Clashes broke out between left-wing activists and AfD delegates as the protesters tried to disrupt the beginning of the party’s weekend congress in Stuttgart and block access to the conference. Protesters were seen lighting tires and throwing firecrackers at AfD members and police.
“No rights for Nazi propaganda,” one protester was heard to yell.
Heavily armored riot police used pepper spray to subdue and hold off demonstrators, many of whom were dressed in black and covering their faces. Police also helped to safely escort many of the 2,400 AfD members who are expected to attend the congress into the hall where the conference is being held.

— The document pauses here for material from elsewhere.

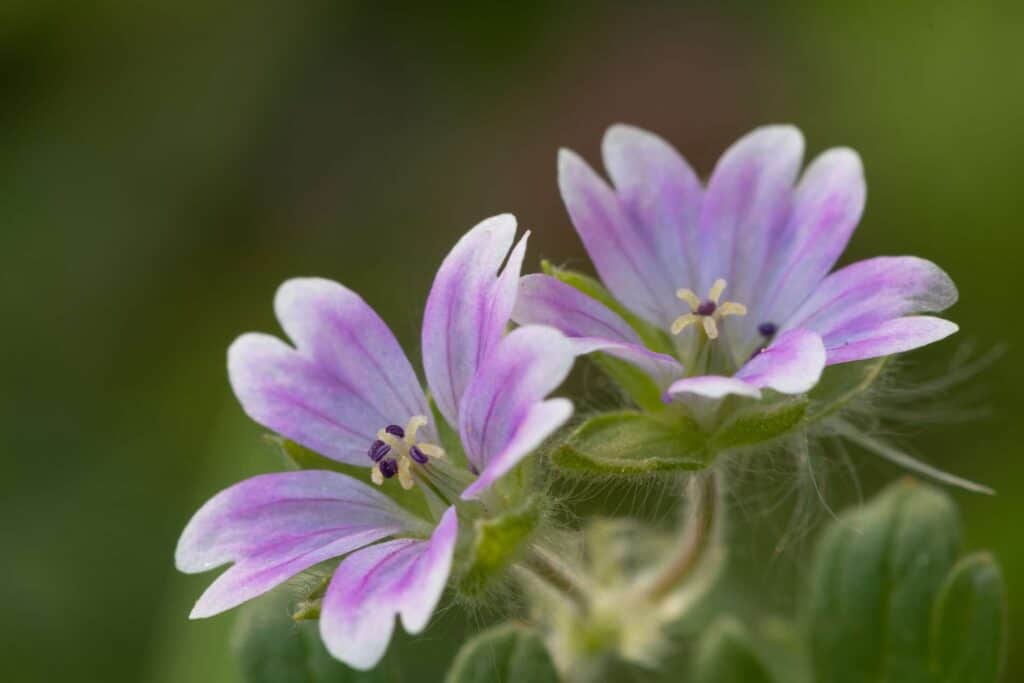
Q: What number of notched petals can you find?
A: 10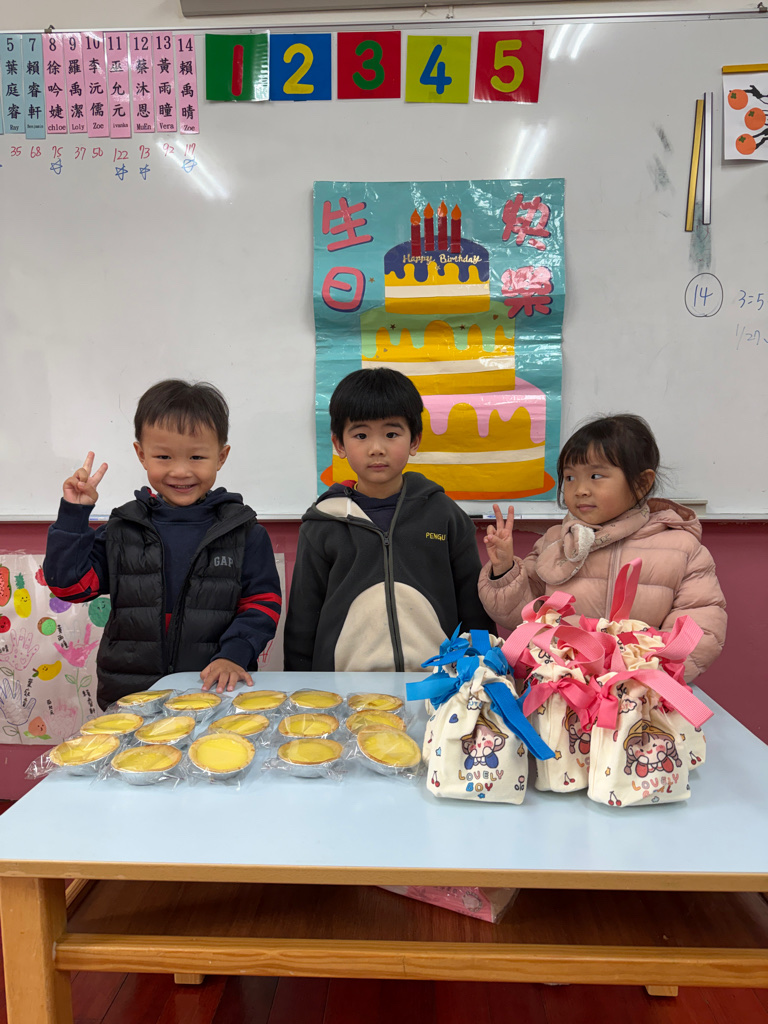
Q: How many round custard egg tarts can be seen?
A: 15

The disruption delayed the opening of the congress over an hour. According to police spokesman Lambert Maute, there were no injuries reported, and “only some minor incidents of eye irritation due to the pepper spray.”
The AfD congress is expected to espouse a hardline anti-Islamic manifesto this weekend, which, along with the statement made last week by European parliament member and AfD deputy leader Beatrix von Storch that Islam is a “political ideology that is incompatible with the German constitution,” has been a recent source of anger and controversy for many Germans.
After only three years since its formation, the Alternative for Germany party has now been polling at around 14 percent, and is hoping to ride a series of state election wins to gain entry into the Federal Parliament in 2017. Its policies have been shifting further to the right since its foundation, with its primary platform now revolving around anti-Islamic sentiment and opposition to Chancellor Angela Merkel’s liberal immigration policy.
Merkel has also angered AfD supporters with her public support of Germany’s 4 million Muslims and her statement that “Islam is part of Germany.”
The AfD congress is expected to call for the eradication of many Islamic cultural symbols in German public life, including bans on minarets on mosques, the call to prayer, and face veils on women.
According to Timo Lochocki of the German Marshall Fund in Berlin, the AfD has a long road ahead if it plans on using anti-immigration sentiment to rally support in Germany. Discontent is low there compared to other European nations, since employment is still very high and there remains an overall trust in the government. Historically, such demagogic tactics are only reliable when there’s high discontent in a nation, as was the case with Hitler’s rise to power in post-World War I Germany.
There has been plenty of comparison between the AfD’s position toward Muslims and that of the Nazis toward Jews in the controversy surrounding the party. Aiman Mazyek, chairman of the Central Council of Muslims in Germany, has said that this is “the first time since Hitler’s Germany that there is a party which discredits and existentially threatens an entire religious community.”
Stuttgart police reported on Twitter that more than 500 people had been taken into custody and were later released “in small groups.” More than a thousand riot police were deployed in the conflict. The department added in a statement that three officers were lightly wounded in the scuffles which went on for hours, but there were no reports of injuries among the demonstrators.